**Given records**

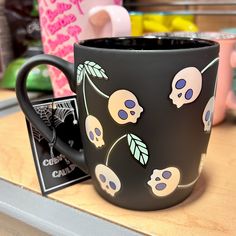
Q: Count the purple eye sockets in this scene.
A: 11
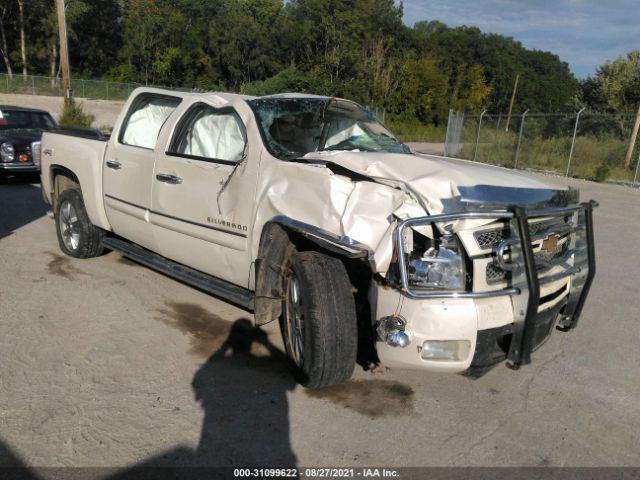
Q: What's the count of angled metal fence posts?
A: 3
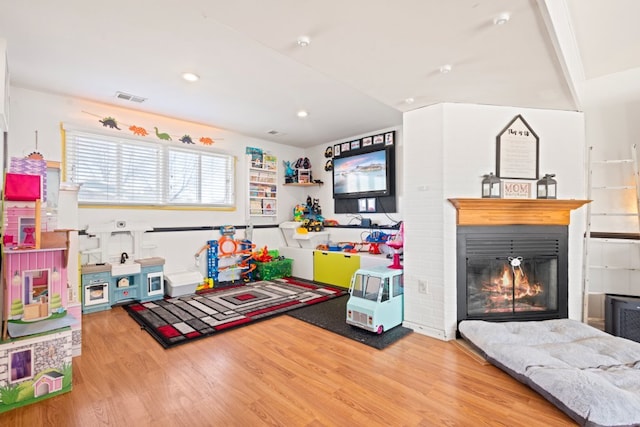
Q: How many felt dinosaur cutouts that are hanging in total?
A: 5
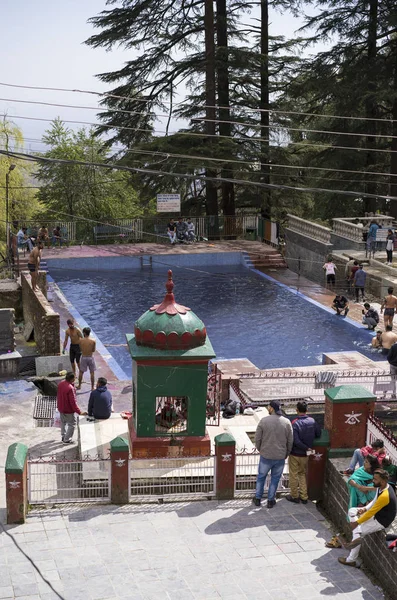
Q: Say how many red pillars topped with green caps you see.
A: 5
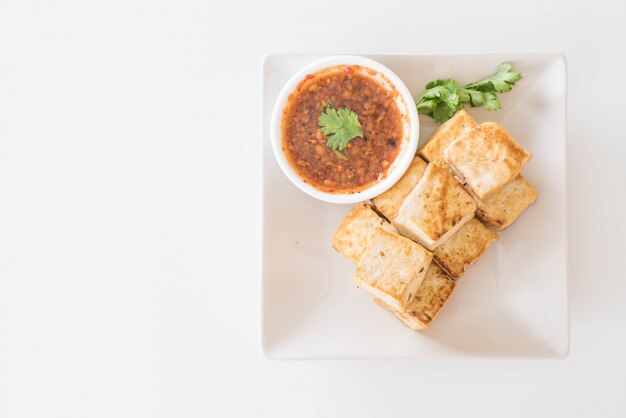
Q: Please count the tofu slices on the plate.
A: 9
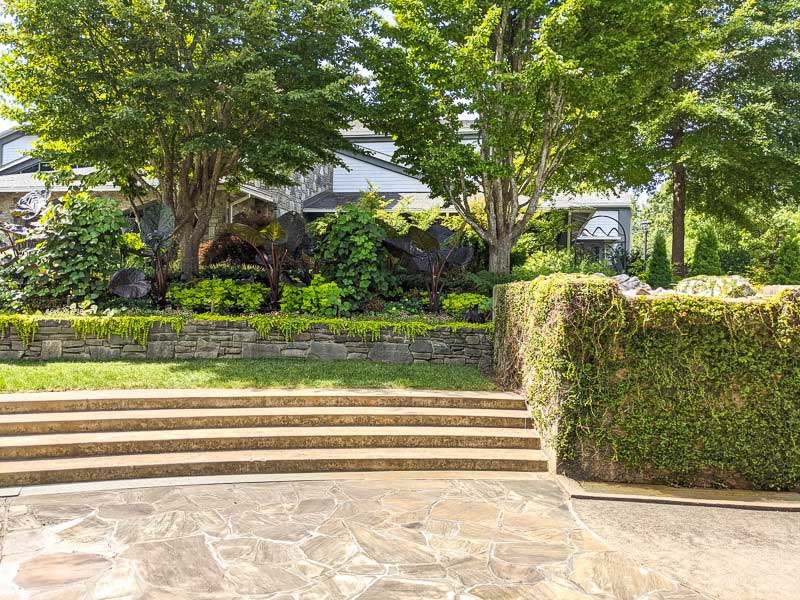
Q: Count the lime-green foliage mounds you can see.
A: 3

**Exercise**
Reproduce the whole listing verbatim. Pictures stay out of the copy.

**Solved problem**
Q: Count the purple eye sockets in this scene.
A: 11
Q: What's the count of angled metal fence posts?
A: 3
Q: How many felt dinosaur cutouts that are hanging in total?
A: 5
Q: Say how many red pillars topped with green caps you see.
A: 5
Q: Please count the tofu slices on the plate.
A: 9
Q: Count the lime-green foliage mounds you can see.
A: 3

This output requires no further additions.